Ostensibly the visit was prompted by a few minor complaints about Moore’s style of protesting; more likely, the administration was trying to get to Stanek through Moore. Stanek has been on Obama’s bad side ever since the 2008 presidential campaign, when she publicized his four votes as an Illinois state senator against legislation that would have required doctors to assist babies that survive abortion attempts. (Stanek had observed babies that survived abortions being left to die in a utility room at Christ Hospital in Oak Lawn, Illinois.) Stanek has continued to criticize Obama throughout his administration. It is therefore quite reasonable to suspect that she is the real target of these intimidation tactics.

Shortly after the incident, LLDF sent a letter to the FBI, accusing the government of undertaking “a witch hunt of anyone who is openly critical of the Obama administration” and vowing to expose the FBI’s “Gestapo tactics” and “take immediate action in federal court” if these tactics did not cease. Cody told TNA that the foundation has since filed Freedom of Information Act requests on behalf of Moore and Stanek, though “so far … we’ve been stonewalled.” She did, however, state that this is the only instance of this type of intimidation of which she is aware.

Of course, the Obama administration now has another four years to dream up new ways of stifling pro-life activism, and Obama won’t have to concern himself with facing voters again. Does that mean the attacks on pro-lifers are likely to increase?

“It’s really difficult to predict,” Cody said. “I think that on so many levels we’re seeing our rights being taken away — Second Amendment rights, healthcare — that my tendency would be to say they will step up prosecutions with FACE. But then part of me says that they’ve really been so unsuccessful maybe they’re finally getting a clue.”

“I don’t think they’ll go away,” she added. “Maybe they’ll be more selective.”

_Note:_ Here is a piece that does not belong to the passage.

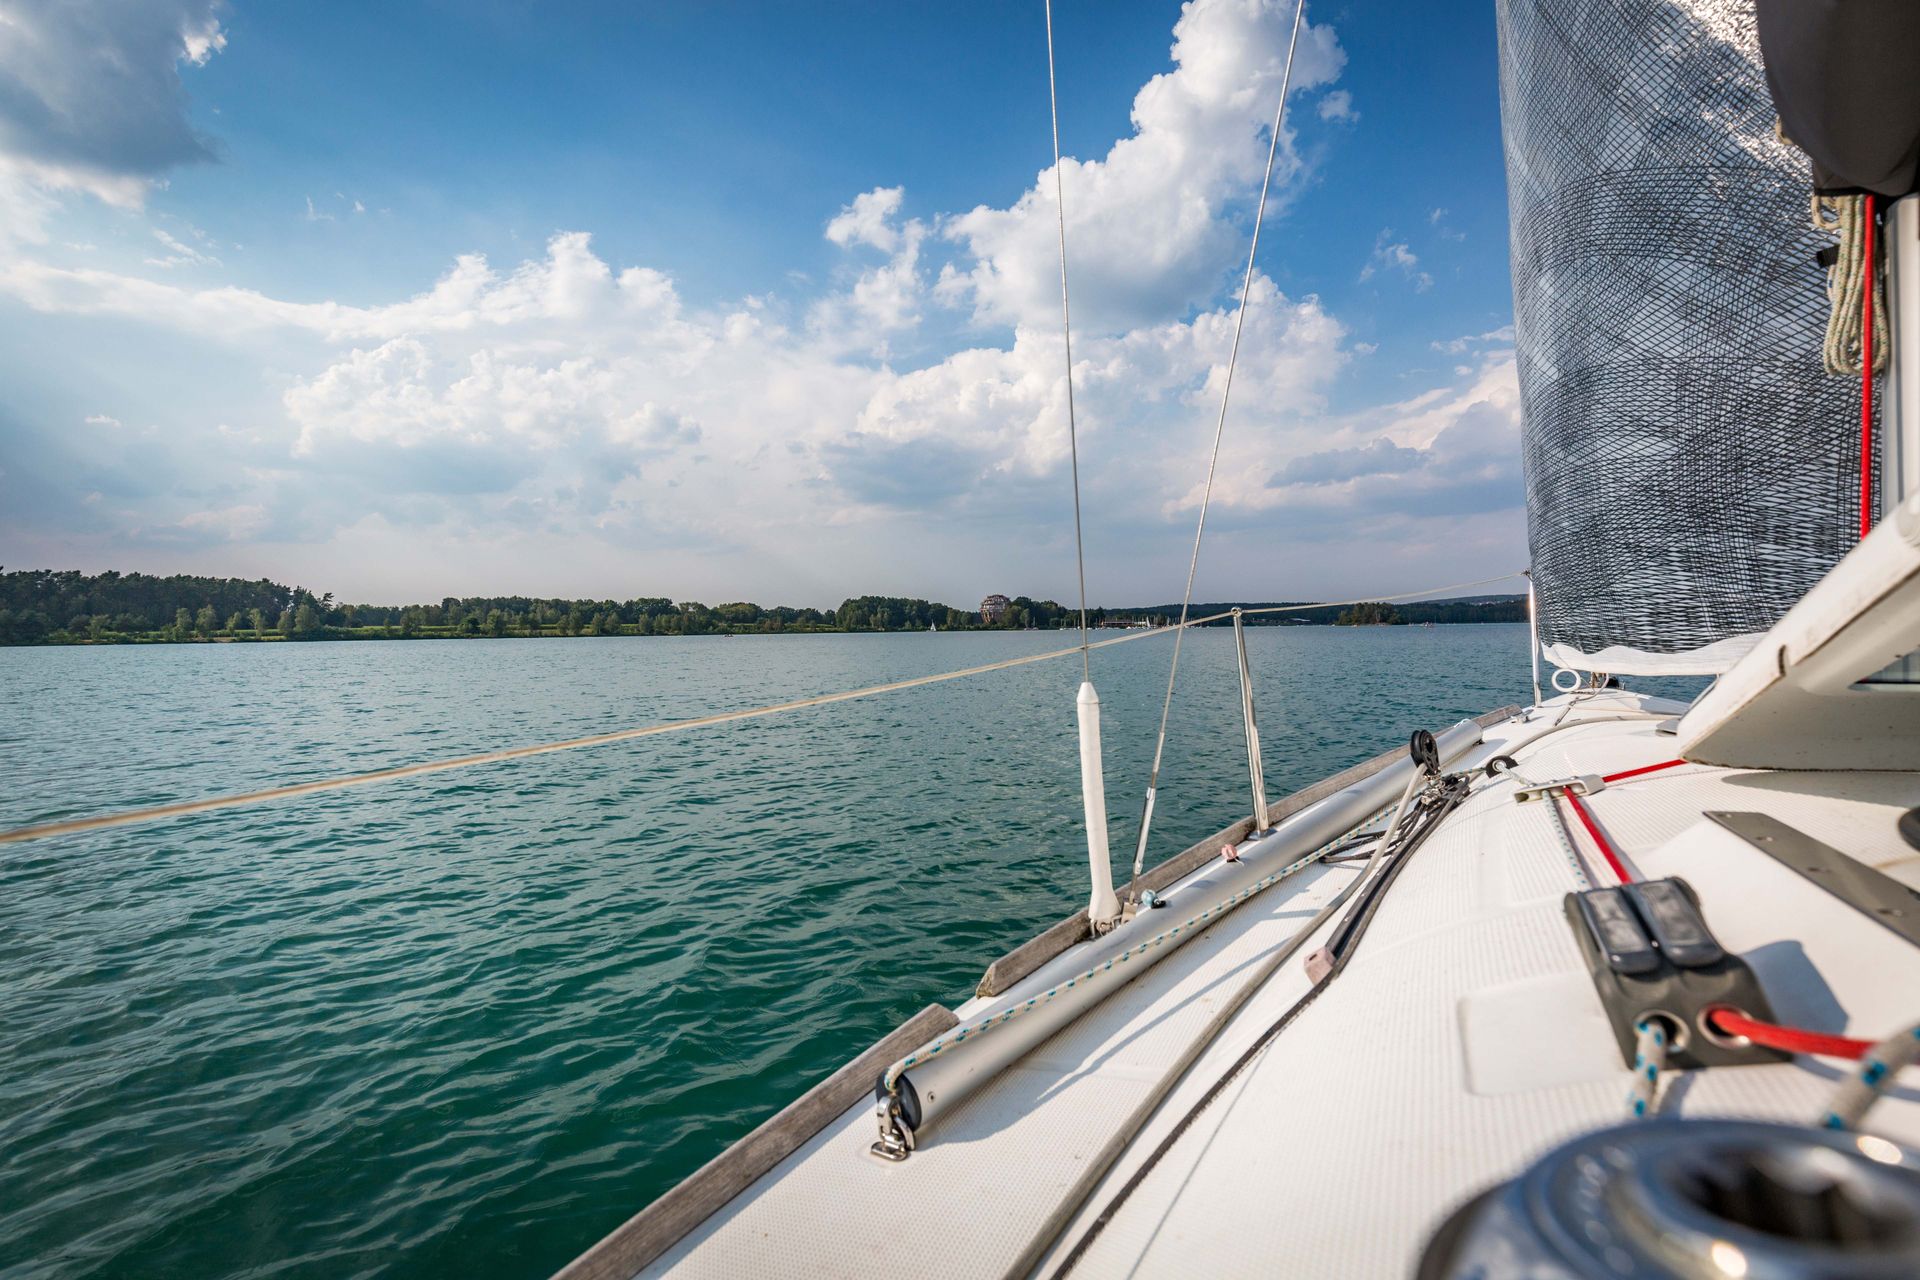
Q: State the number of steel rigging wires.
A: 2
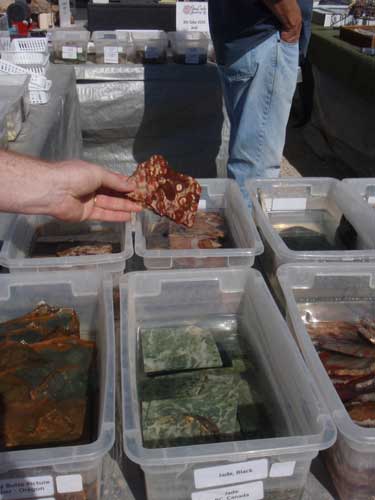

Even selective prosecutions and intimidations, however, can take their toll on a movement. Beijing, after all, doesn’t imprison every Chinese dissident — just enough to ensure the compliance of the rest.

Another four years of assaults on the pro-life movement could convince many activists to put down their picket signs and go home, decimating the movement. Obama and his pals in the abortion industry are undoubtedly hoping they do. It’s up to pro-life activists and legal foundations to make sure they don’t.